Every character has a story #13: U+0241 and U+0294 (upper and lower case glottal stops)

by Michael S. Kaplan, published on 2005/08/17 08:32 -04:00, original URI: http://blogs.msdn.com/b/michkap/archive/2005/08/17/452603.aspx

It started just the other day when John Jenkins asked on the core Unicode mailing list:

Now that we have an uppercase glottal stop, any recommendations as to how it should look in a font? Both the uc and lc glottal stops occupy the full space from baseline to cap height, or so I've always understood it…

To which Peter Constable suggested:

He he he... This is the same matter I raised several months ago.

A slight clarification to what you wrote: the orthographic bicameral glottal stops used by some Athabaskan languages are x height and cap height. The caseless glottal stop used in phonetic transcription is cap height -- identical to the orthographic uppercase.

Well, the matter has temporarily ‎gotten slightly more complex: last week, UTC approved the addition of LATIN SMALL LETTER GLOTTAL STOP as the x-height case pair to 0241 (tentatively assigned to 0242). If this is accepted in WG2, then it would likely go in amendment 3, meaning post the next version of Unicode. So, if you are creating fonts *now* to support TUS4.1, you can choose between:

having identical glyphs for 0294 and 0241, anticipating a later addition of the lowercase pair to 0241;
you can innovate a distinction between glyphs for 0294 and 0241 (e.g. make 0241 slightly wider); or,
don't support 0241 until you can also support 0242.

Another logical option consistent with TUS4.1 would be to make 0294 x height, but I'd strongly advise against that, as it likely won't be consistent with a future version of the standard, and would not work for phonetic transcription, which will likely be relevant to a larger number of Apple customers than the orthographic usage.

Ken Whistler's response was perhaps a little more cynical, though accurate as usual!

Ah, John, you arrive right on time with the first set of misconceptions about what is going on.

What happened last week is that a *lowercase* glottal stop was added, invalidating the relationship between the Unicode 4.1 *uppercase* glottal stop and the erstwhile glottal stop, and returning the erstwhile glottal stop to glorious *un*cased status. (See my data file message from yesterday.)

So now we need *3* glyphs for glottal stops.

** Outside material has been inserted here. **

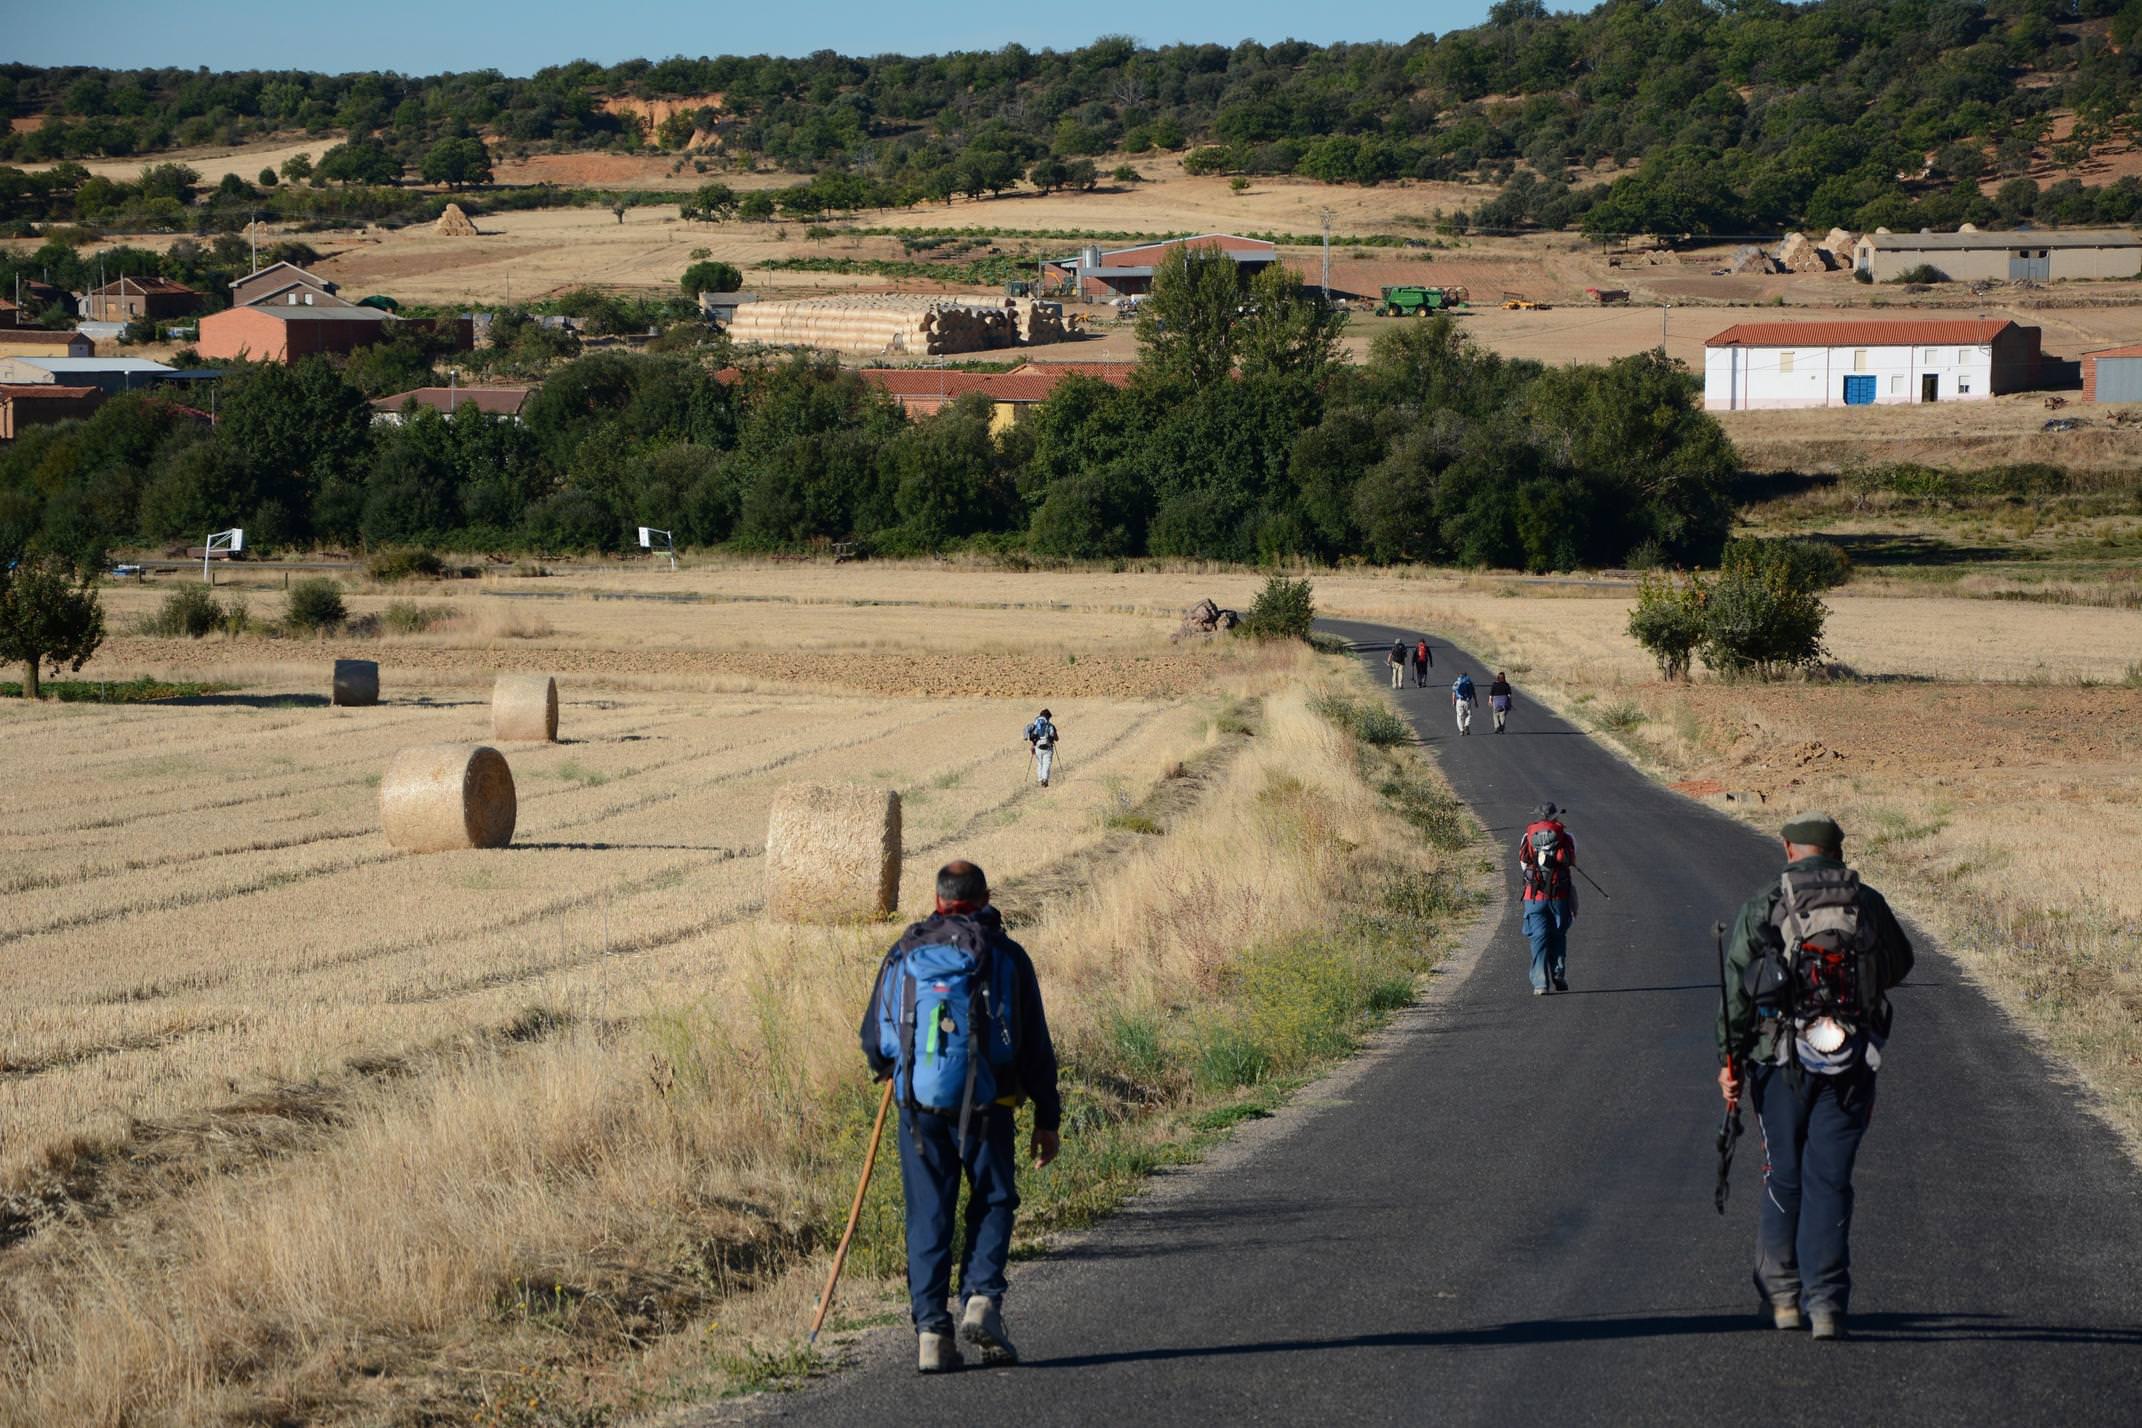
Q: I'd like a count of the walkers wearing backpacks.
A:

First we have the *real* glottal stop, U+0294, used in most orthographies without case.

It started out as a tiny hook, grew to the top half of a question mark to accomodate linguists filing the dots off their typewriters to be able to type the thing. It grew further, under the auspices of the IPA, into a taller and taller glyph, in a largely vain attempt to convince Europeans that "nothing" could be a *real* letter -- merely by making it so big they could no longer ignore its appearance in text.

Then the Chipewyan, Dogrib, and Slavey communities in NW Canada, aided and abetted by linguists who should have known better, invented a case pair for glottal stop. And because IPA had turned the thing into a monumental cap form in their effort to get people to take it seriously, the Dene decided, quite reasonably, that that monstrosity *was* a capital letter, and so invented a tinier version to be their normal glottal stop -- the lowercase one in running text.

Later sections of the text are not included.